__Directions for this task__
Scan the data beneath this task and copy each line that includes "white".
---------- Recorded information ----------
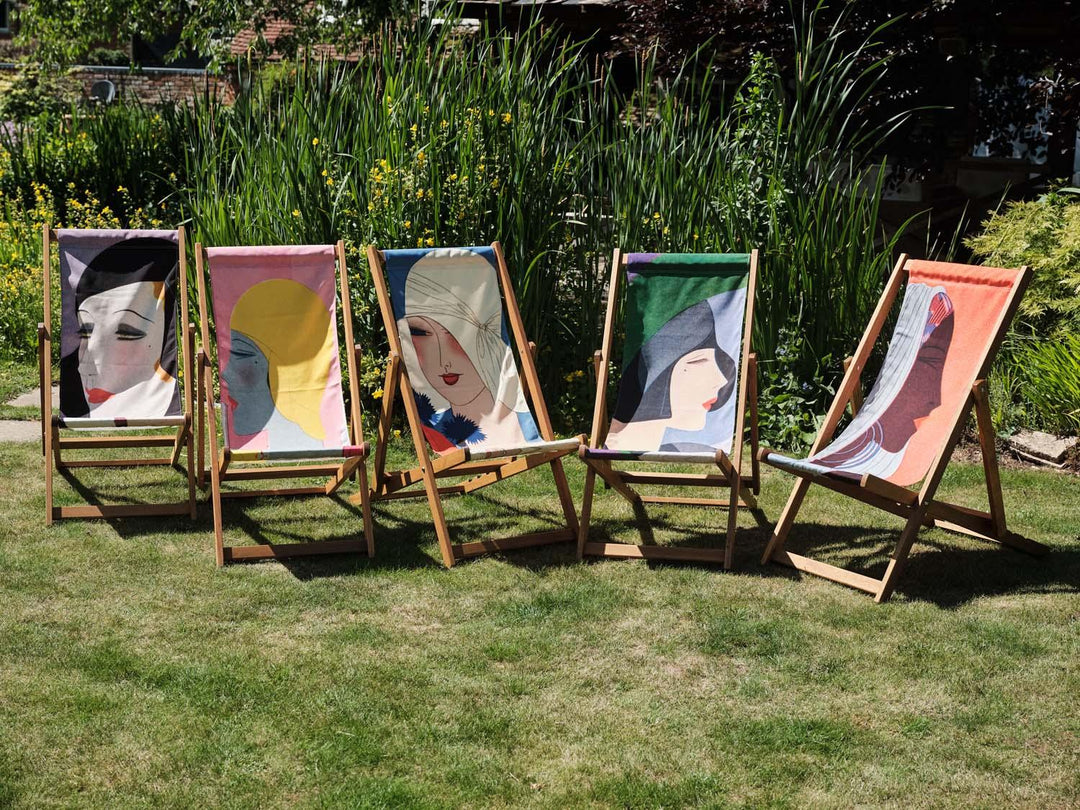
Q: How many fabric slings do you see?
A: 5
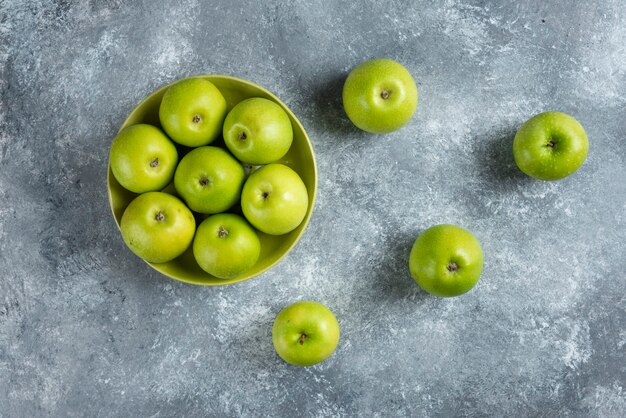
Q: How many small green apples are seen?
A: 11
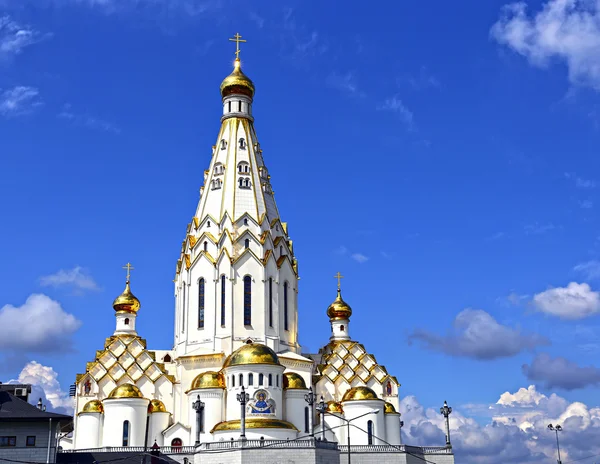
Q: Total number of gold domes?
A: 12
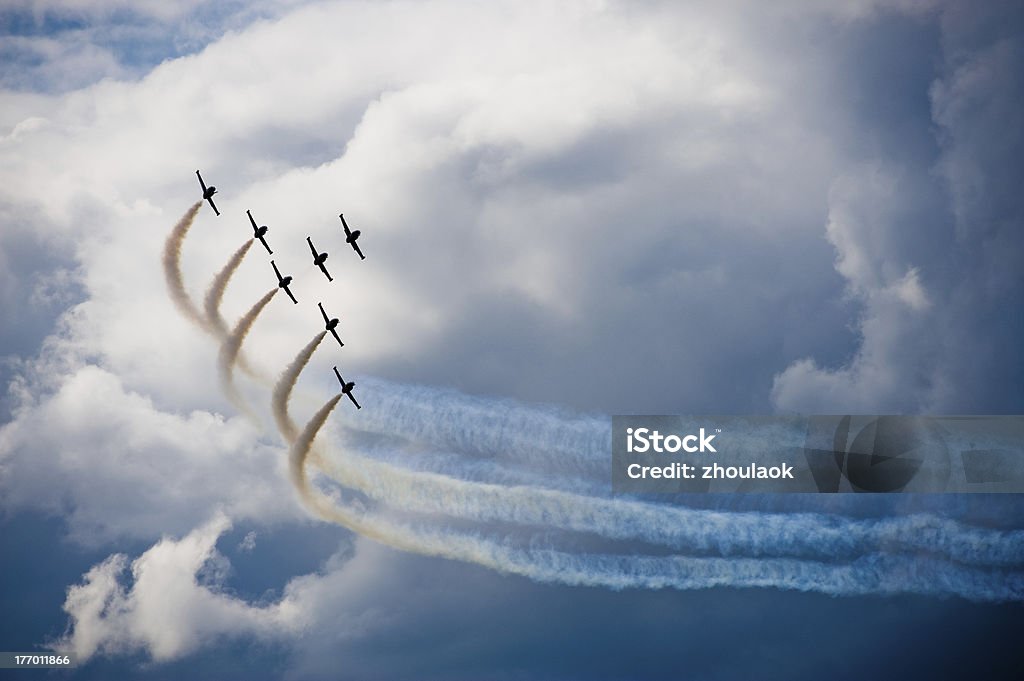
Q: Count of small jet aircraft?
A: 7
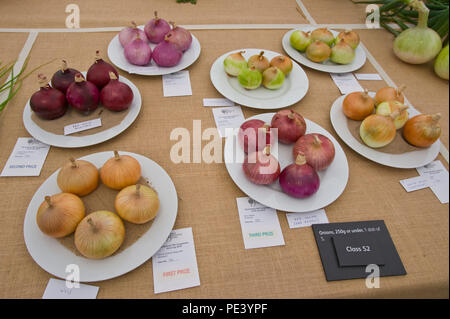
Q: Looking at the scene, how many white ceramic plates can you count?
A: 7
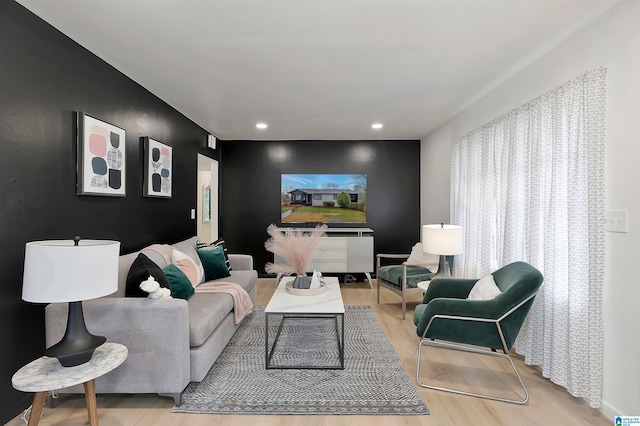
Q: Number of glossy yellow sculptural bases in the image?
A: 0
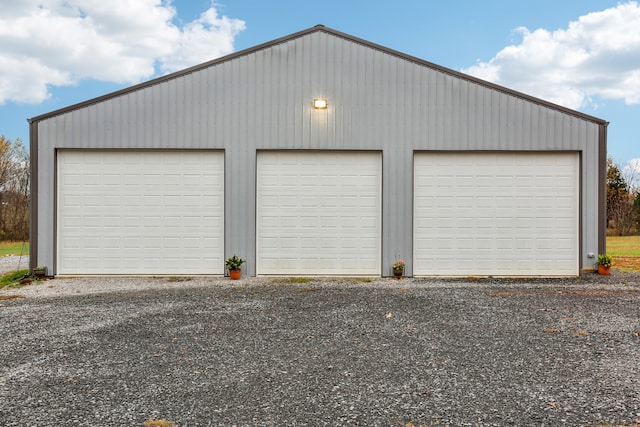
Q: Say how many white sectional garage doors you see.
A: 3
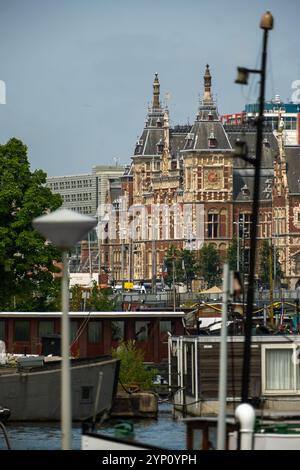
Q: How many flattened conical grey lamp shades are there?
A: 1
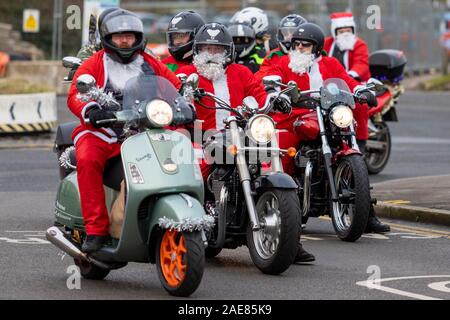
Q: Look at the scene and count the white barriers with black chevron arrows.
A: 1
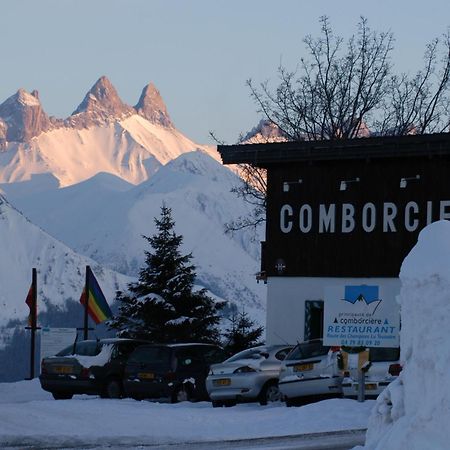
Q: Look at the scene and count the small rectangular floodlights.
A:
----------
__Task response__
Q: Looking at the scene, how many white ceramic plates can you count?
Q: Say how many white sectional garage doors you see.
Q: Look at the scene and count the white barriers with black chevron arrows.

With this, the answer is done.